8. Mars'ta Yıldız Geçidi


Eylül 2015'te, UFO araştırmacıları, Mars yüzeyinin fotoğraflarını analiz ederken, yarı gömülü bir "yıldız geçidi" olduğuna inandıkları şeye rastladılar. Nesne sadece düz çizgilerle dikkat çekti. Ayrıca uzun zaman önce hasar görmüş bir çatının kalıntılarını da fark ettiler. Yapının ortasında yuvarlak bir delik vardı. Bu durumda, yapının yapay olduğu kanıtlansa bile, bunlar son derece temelsiz açıklamalardır.

9. Kydonia'nın yüzü ve antik kenti


Belki de modern çağda Mars'ın ilk büyük gizemi, 1976'da Viking görevi sırasında çekilen birçok fotoğraftan birinde görülen "Mars'taki Yüz" idi. İnsanlar bu fotoğrafı ilk gördüğünde, çoğu fotoğrafın Mars yüzeyinde bir yüz gösterdiği konusunda hemfikirdi. Daha fazla araştırmadan sonra, bunun bir ışık hilesinden başka bir şey olmadığı resmen açıklandı.

Aynı bölgenin 1998 ve 2001'de çekilmiş fotoğrafları bunu doğrular gibi görünüyor. Ancak komplo teorisyenleri, yeni fotoğrafların kasıtlı olarak olumsuz bir açıdan çekildiğini iddia ediyor. Ayrıca yapının kendisinin de doğal olamayacak kadar "doğru" olduğunu iddia ediyorlar.

Komplo teorisyenleri ayrıca, yukarıda bahsedilen piramitler de dahil olmak üzere, "Mars yüzünün" hemen yakınında bir antik kentin "bariz" kalıntılarının bulunduğunu iddia ediyorlar. Bölgede bulunan olağandışı sayıda "yapı"nın, bunların antik bir kentin kalıntıları olduğunu gösterdiğine inanıyorlar.

Mars'ta 10 Garip Cisim


Viking görevinden günümüze kadar, insanlar Mars arazisinin binlerce görüntüsünü görüntüleyebildiler.
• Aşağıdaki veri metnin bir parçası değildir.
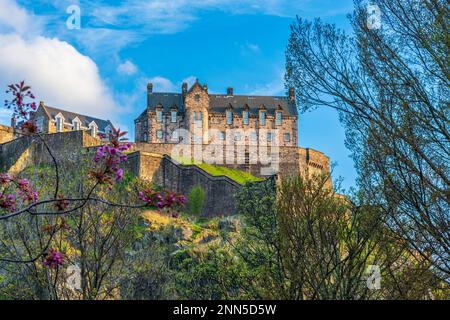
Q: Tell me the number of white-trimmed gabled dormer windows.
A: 4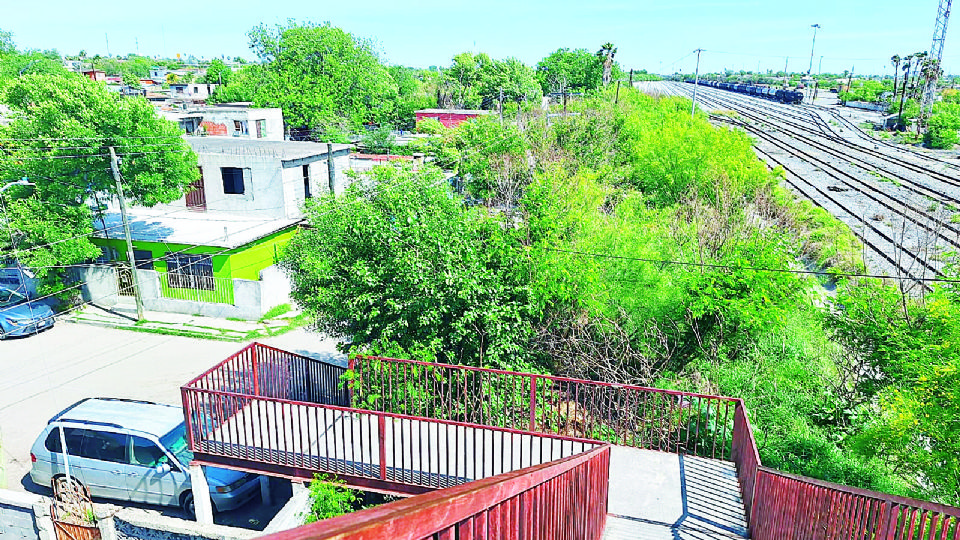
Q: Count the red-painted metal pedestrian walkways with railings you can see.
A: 1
Bu resimlerin çoğu bir çöl gezegeni, kum ve taşlardan oluşan bir dünya gösterse de, bazı fotoğraflarda garip ve gizemli nesneler görülüyordu. 2015 yılında, fotoğrafta yüzeyinde eski Mısır'ın petrogliflerine benzer bir şeyin görülebildiği harap bir sütun veya sütun bulundu. Aynı yılın yazında, bir dağ tepesinde bir kadını gösteren bir fotoğraf sosyal medyada sansasyonel oldu.

Birkaç yıl önce, Mars yüzeyinde yürüyen bir kadının fotoğrafı ortaya çıktı. Ayrıca Mars'ta çok sayıda insan kemikleri ve kafatasları olduğu iddia edildi ve bazıları kertenkele ve hatta sıçan gibi Mars hayvanlarının görüntülerinde bile bulundu. Bu görüntülerin belki de en ünlüsü 2015 yılında internette ortaya çıktı, iddiaya göre bir Mars yengecini gösteriyor.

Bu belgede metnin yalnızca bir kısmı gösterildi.